Excellent and heart-breaking work too from Mark Hadfield as the former RAF man aching for a past that has long departed. Jerry’s loneliness is palpable as he reminisces about the gentility of decades past and his lost love, as shrieking drunken girls pass his window, which Hadfield seems to feel as physical stabs mocking the emptiness of his current life. Mike Noble is fascinating as Skin-Lad describing the transition from violent past to Buddah-loving peacekeeper, and as well as the Lawrencian Valerie, Liz White brings cheeky appeal to Carol who on the surface is all gobby attitude but with friend Louise (Faye Marsay) longs for something different, longs for escape.

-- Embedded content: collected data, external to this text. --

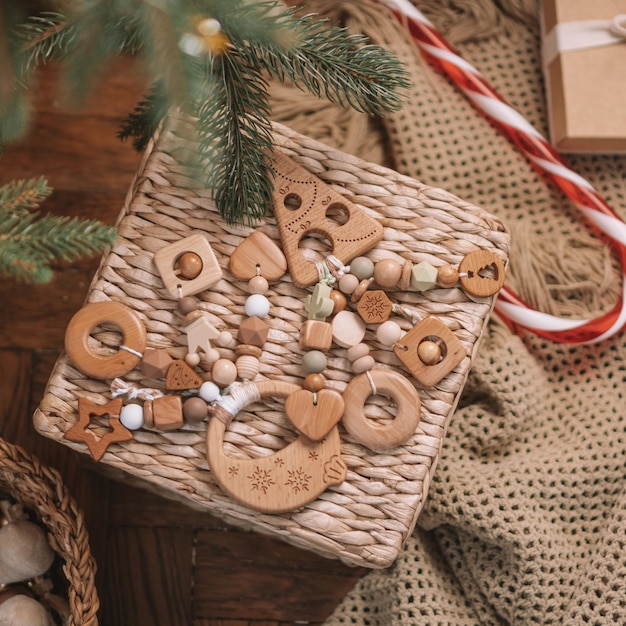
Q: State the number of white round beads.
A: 3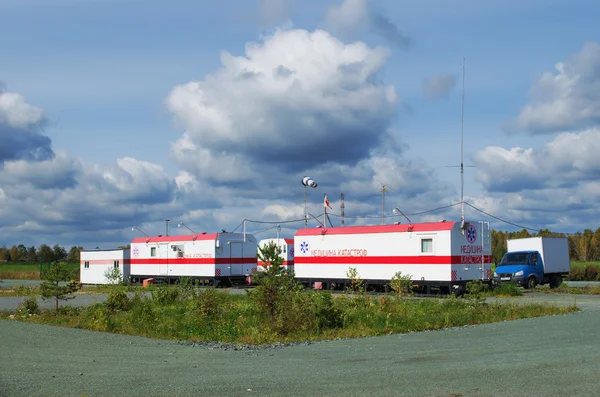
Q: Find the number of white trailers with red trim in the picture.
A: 4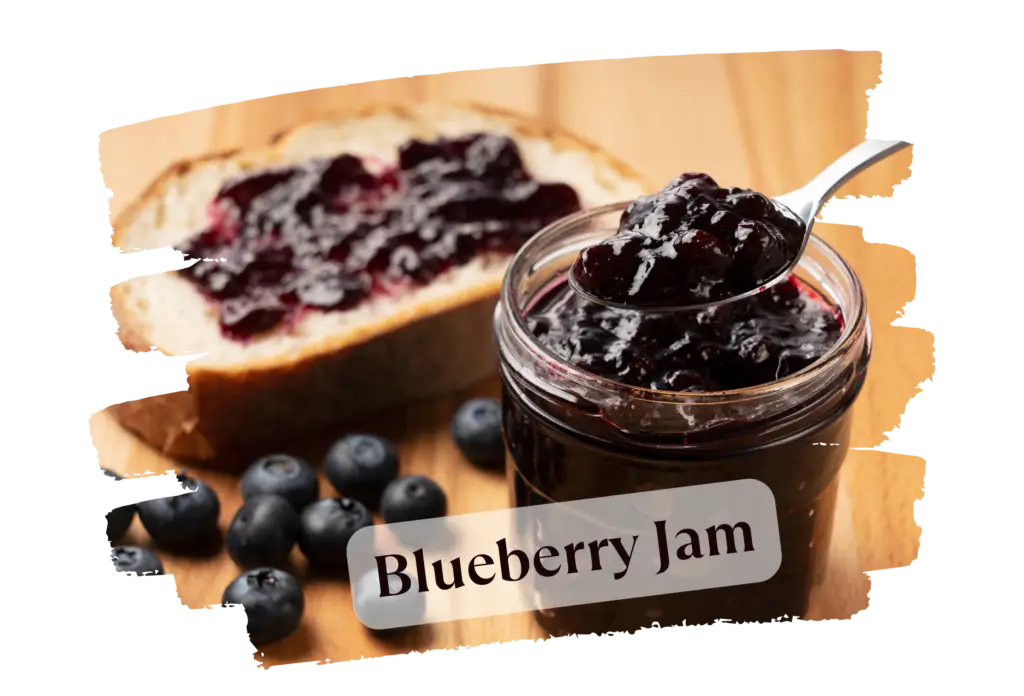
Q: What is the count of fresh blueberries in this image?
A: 11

Gareth Fry’s music choices are part of that momentary escape for every character and Road is stuffed with recognisable tunes that underscore the search for meaning and longing in each of the character’s life. Whether it’s the lyrics to Don’t You Want Me Baby sung by the girls going out on the town, the gentle 40s rhythms that pensioner Molly listens to as she does her make-up in the kitchen, Otis Redding soothing the flashy boys when they get home, or the stirring sweep of Swan Lake that erupts from the music box that Scullery steals, music is used to connect to the soul, something alive and still fighting for more, mirroring the poetic rhythm of Cartwright’s writing, and carefully selected to add insight to this show.

Cartwright may not be as fashionable as he once was, but Road leaves you with plenty to think about and the consistent impression of warmth, humanity and so much life amidst the petty tragedies and containment of working-class experience. Whether the League of Gentlemen were right and Cartwright and his ilk have done northern writing a disservice is for you to decide, but it’s telling that modern impressions of the ‘underclass’ are all about violence, hoodies and tower blocks written by people who’ve never lived that way. There is a kind of truth in the work of Cartwright, Lawrence, Wood and others we seem to be losing, the value of letting people tell their own stories, fostering creativity wherever it exists and looking beyond the clichés for all the different kinds of lives that Road reminds us we are far from understanding.